Fifty Pills (also known as 50 Pills) is the debut comedy film of director Theo Avgerinos, which premiered at the 2006 Tribeca Film Festival.

Plot
After being blamed for a party which he didn't throw or have any knowledge of, that resulted in many damages, young Darren (Lou Taylor Pucci) loses his scholarship. Being from a lower-middle-class family he will not have enough money to pay for college next semester without his scholarship. His roommate, Coleman (John Hensley), who actually threw the party, sympathizes with Darren and gives him a stash of fifty ecstasy pills. If he sells the pills he would have enough money to stay in school.

Darren sells to many weirdos, including a dominatrix who wants the pills so her "pets" can be numb when she has sex with them. When he visits his girlfriend, her roommate sets Darren up with a connection.
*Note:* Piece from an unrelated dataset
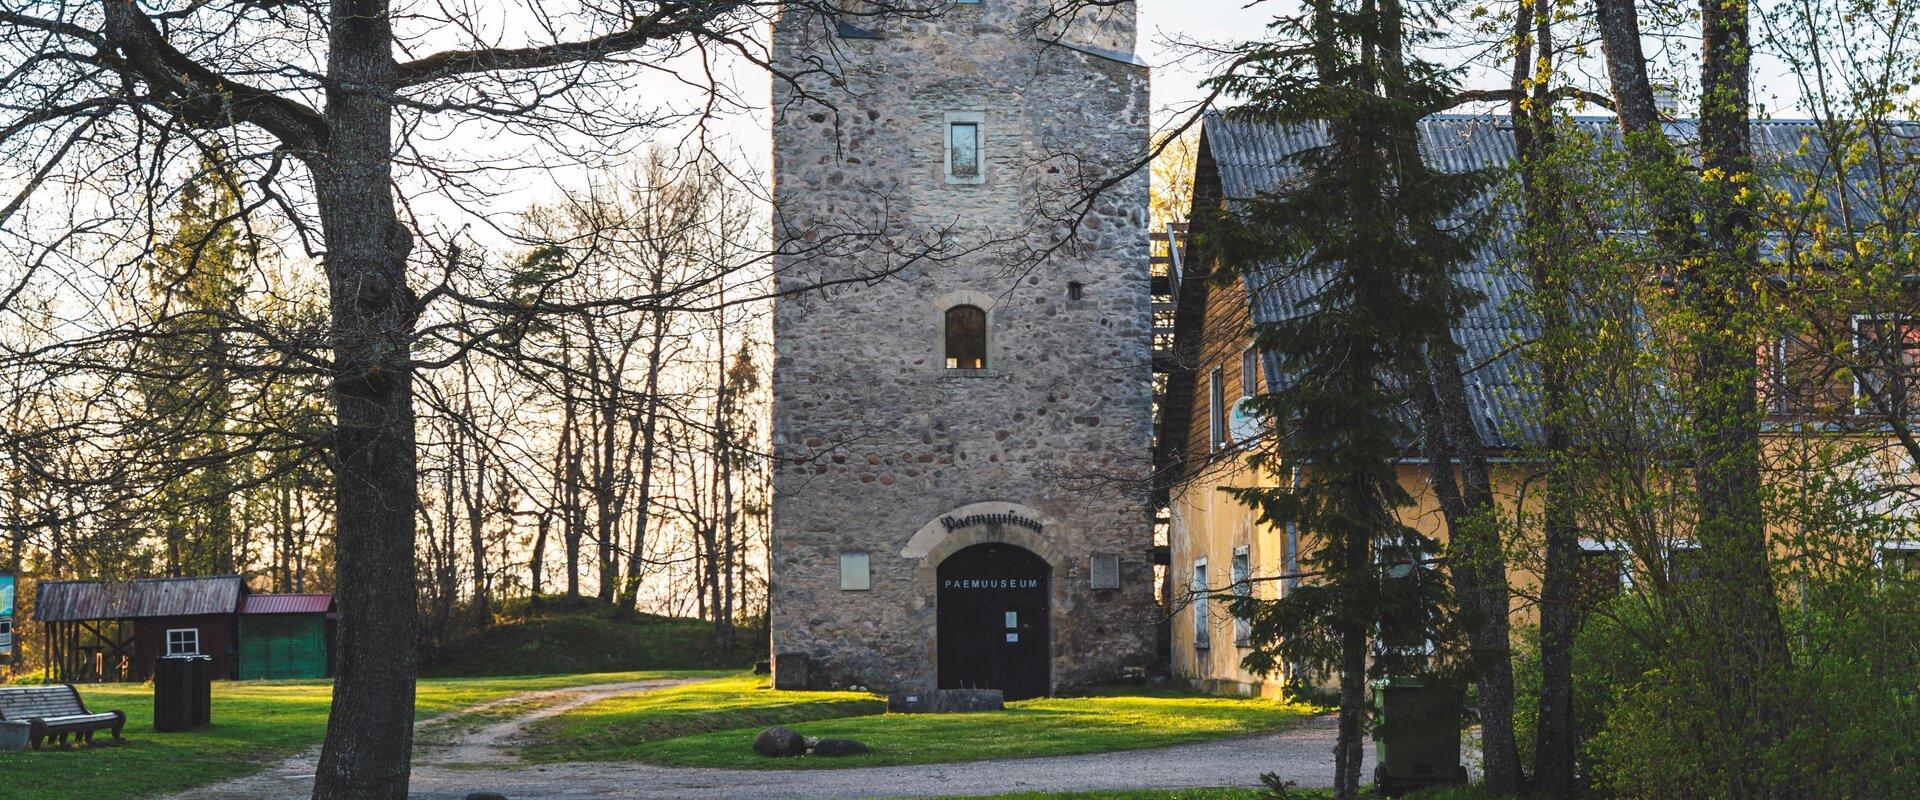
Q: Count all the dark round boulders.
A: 2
The brother of this roommate, a seemingly mentally-challenged and over-zealous white-collar employee named Ralphie (Eddie Kaye Thomas), is obsessed with Diff'rent Strokes. He makes Darren watch four hours of the show, but Darren leaves. Upon leaving he is harassed by a drug dealer known as The Seoul Man (Ron Yuan), who almost kills him. Once again his luck turns sour when his girlfriend finds out that he is selling drugs and breaks off with him.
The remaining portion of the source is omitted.